Tasse di soggiorno in aumento in Europa: per l'estate 2026 nuove imposte da Edimburgo ad Amsterdam
Non solo Italia: in vista dell'estate 2026 molte mete europee introducono o ritoccano la tassa di soggiorno. Edimburgo lancia la prima imposta di soggiorno della Scozia - il 5% sul costo del pernottamento - a partire dal 24 luglio. Amsterdam resta tra le più care dopo l'aumento dell'IVA sugli alloggi. La Grecia conferma la tassa per la resilienza climatica (da 1,5 a 15 euro a notte secondo stagione e categoria) e i contributi per i crocieristi a Mykonos e Santorini. Un movimento che, tra città d'arte e isole, rende il confronto sui costi sempre più rilevante anche per gli operatori italiani.

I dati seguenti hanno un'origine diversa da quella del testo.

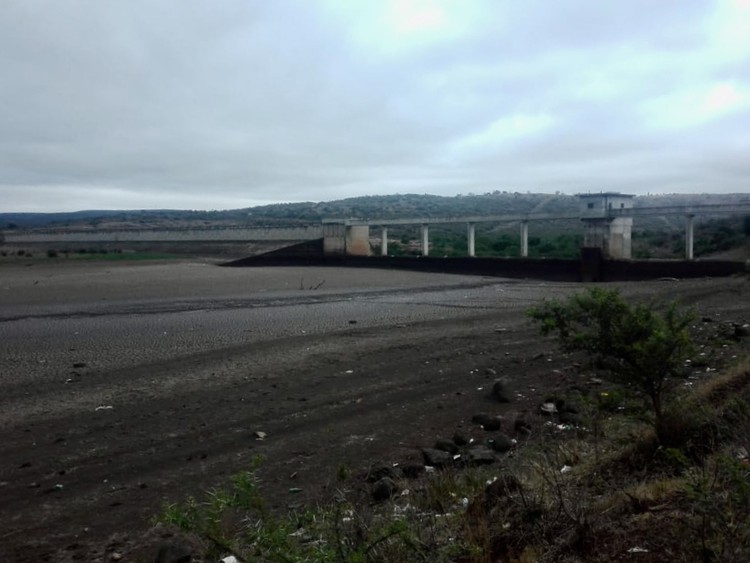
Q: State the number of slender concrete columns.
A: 5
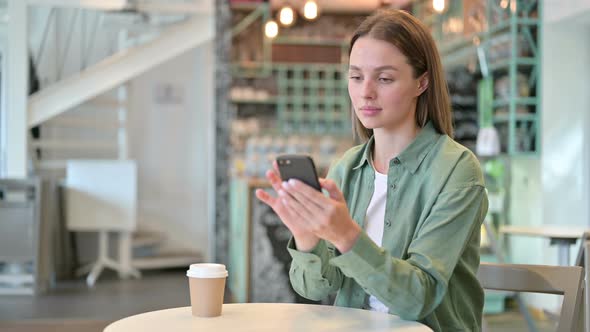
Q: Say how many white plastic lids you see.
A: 1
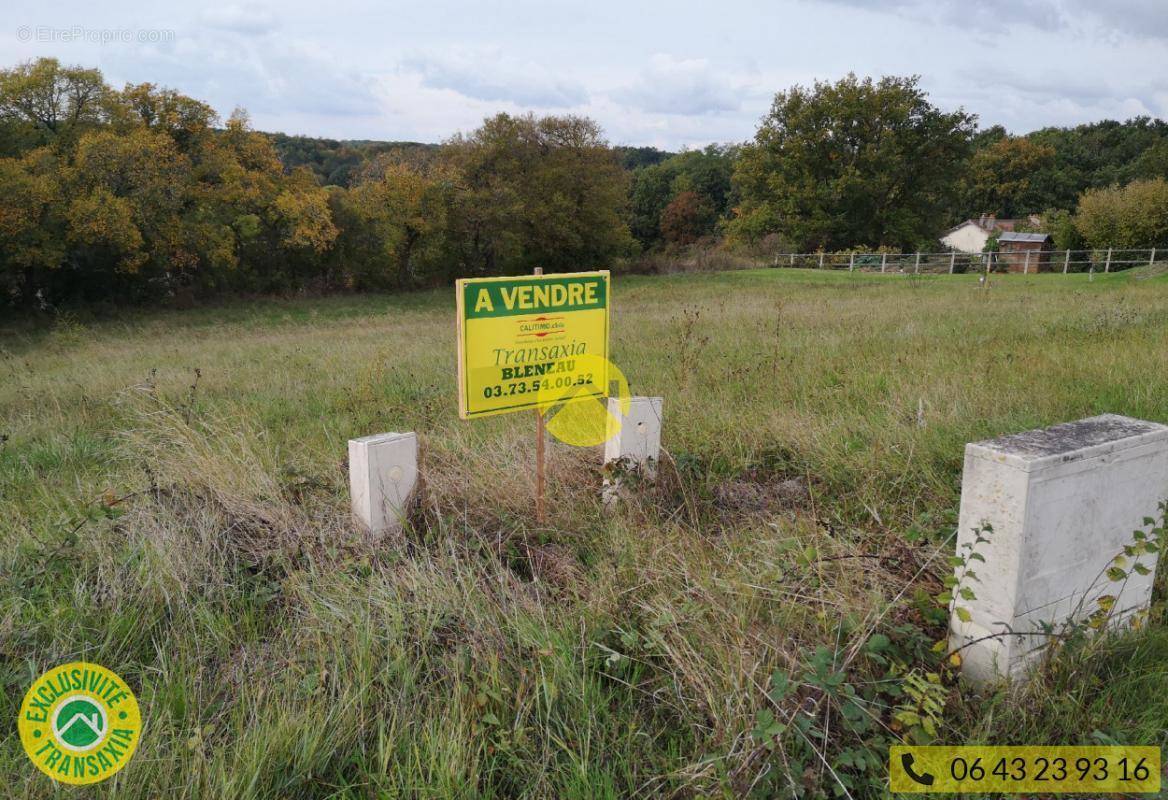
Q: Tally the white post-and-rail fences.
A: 1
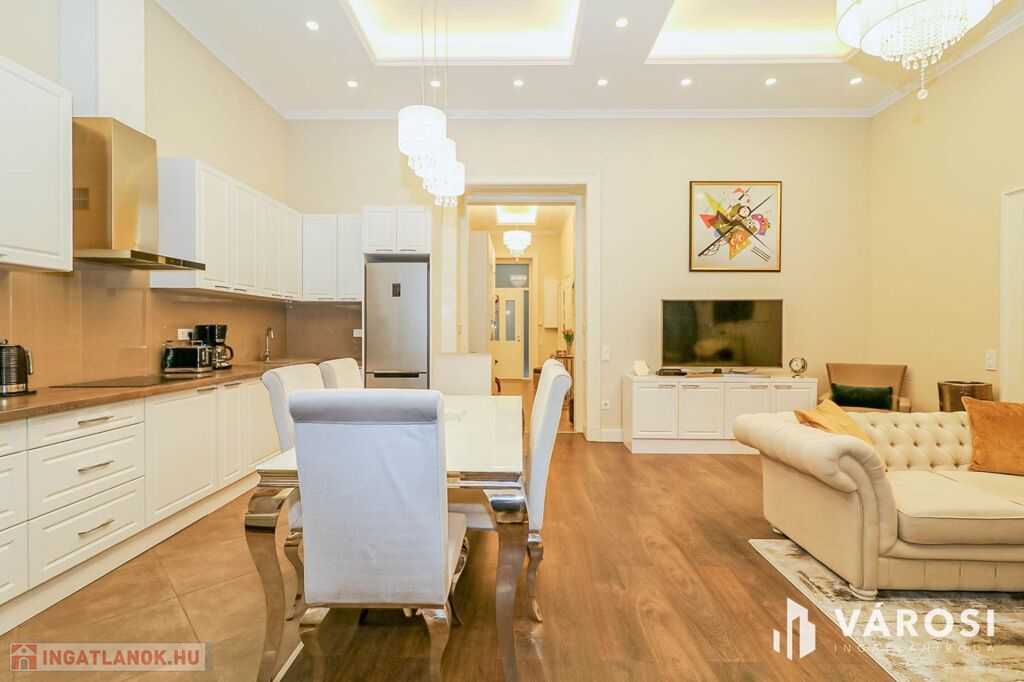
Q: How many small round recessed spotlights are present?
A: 9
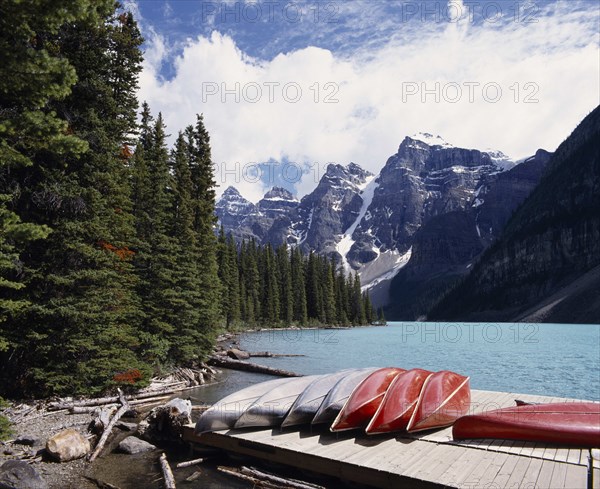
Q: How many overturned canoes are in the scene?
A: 8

Spagna, stretta record sugli affitti brevi: via decine di migliaia di annunci, Barcellona verso lo stop nel 2028
In Spagna la regolamentazione degli affitti brevi accelera. Con il registro nazionale obbligatorio le autorità hanno imposto alle piattaforme la rimozione di decine di migliaia di annunci irregolari, con multe fino a centinaia di migliaia di euro e una sanzione da decine di milioni contestata ad Airbnb. Barcellona, dopo l'avallo della Corte Costituzionale, conferma la rotta verso lo stop alle licenze turistiche entro il 2028. Un segnale dell'orientamento europeo, che con il regolamento UE sui dati spinge verso registrazione e condivisione delle informazioni in tutta l'Unione.
Locazioni brevi, operativo il regolamento UE sui dati: un codice unico per ogni alloggio
È entrato in piena applicazione il Regolamento (UE) 2024/1028, che introduce un sistema europeo armonizzato per la registrazione e la tracciabilità degli alloggi in locazione breve: ogni unità deve avere un codice univoco (in Italia il CIN) e le piattaforme condivideranno i dati con le autorità.